Instructions to follow
The required output is an exact copy of the lines from the one containing "Q: How many rounded" through the end of the entries below, with pictures removed.

The data
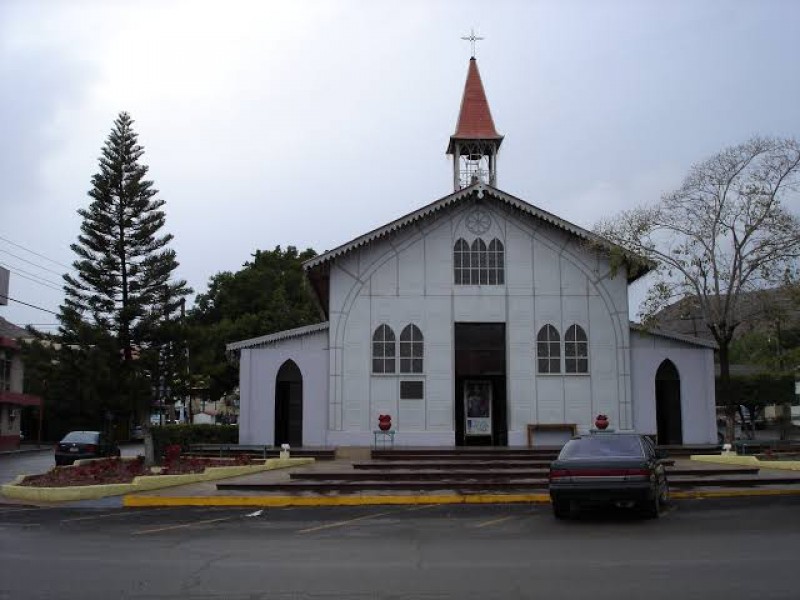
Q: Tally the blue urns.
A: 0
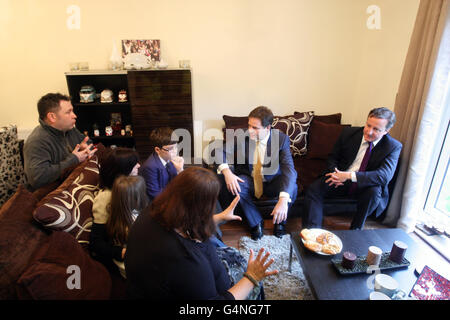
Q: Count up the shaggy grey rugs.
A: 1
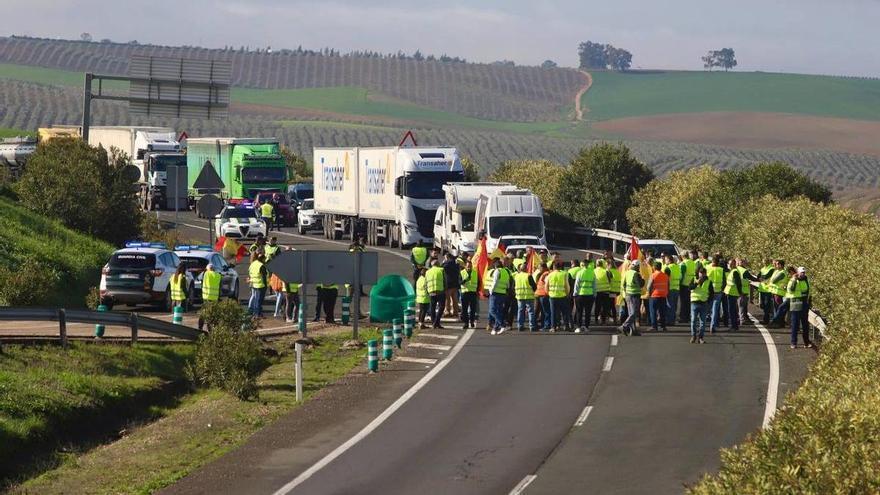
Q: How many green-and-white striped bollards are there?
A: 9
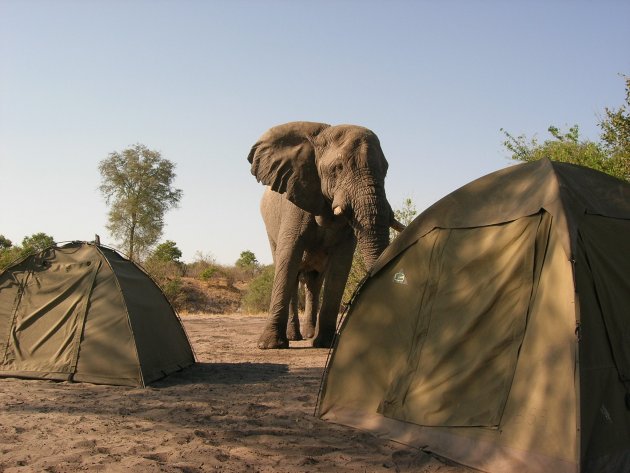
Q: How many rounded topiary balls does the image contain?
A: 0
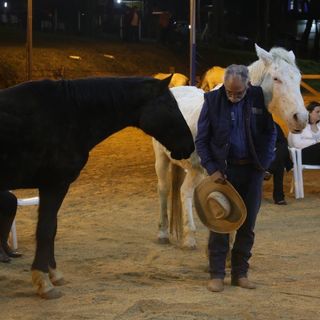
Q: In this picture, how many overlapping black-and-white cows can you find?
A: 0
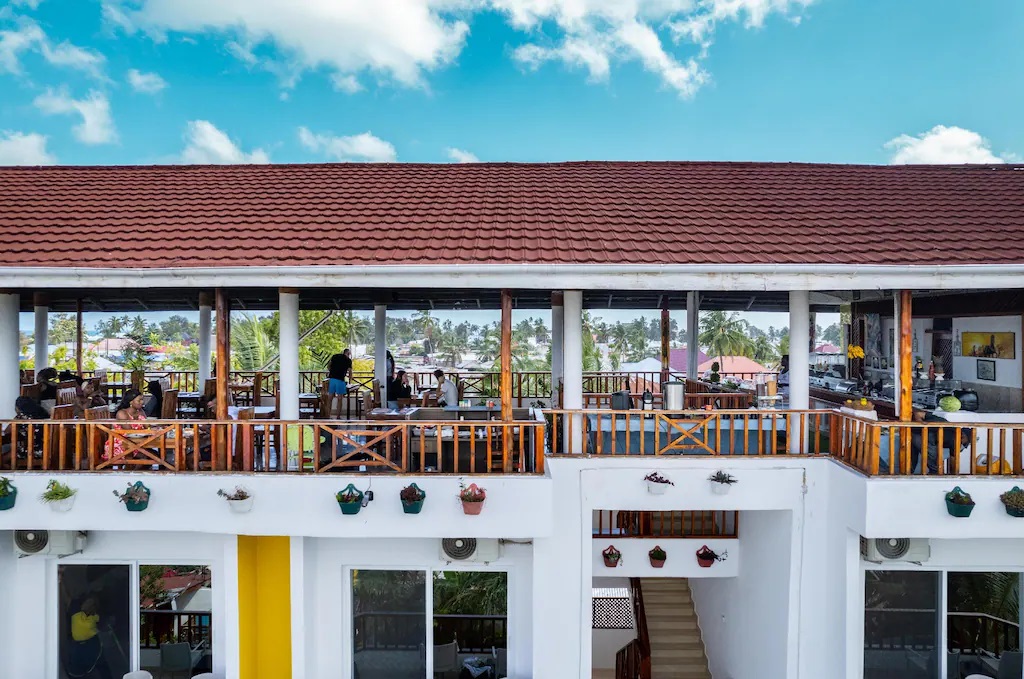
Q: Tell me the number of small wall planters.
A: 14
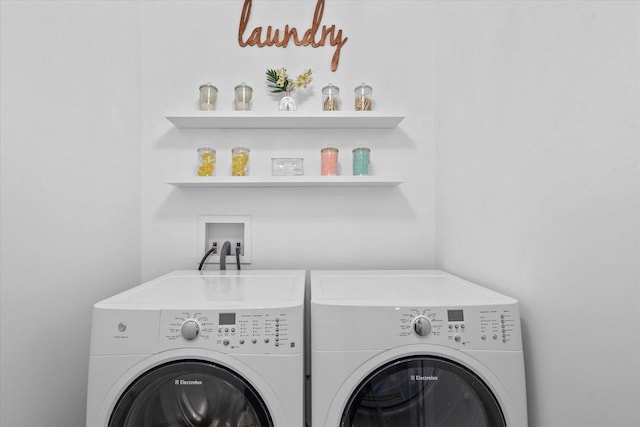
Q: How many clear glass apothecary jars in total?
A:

Solution for this problem
Q: How many rounded topiary balls does the image contain?
A: 0
Q: In this picture, how many overlapping black-and-white cows can you find?
A: 0
Q: Tell me the number of small wall planters.
A: 14
Q: How many clear glass apothecary jars in total?
A:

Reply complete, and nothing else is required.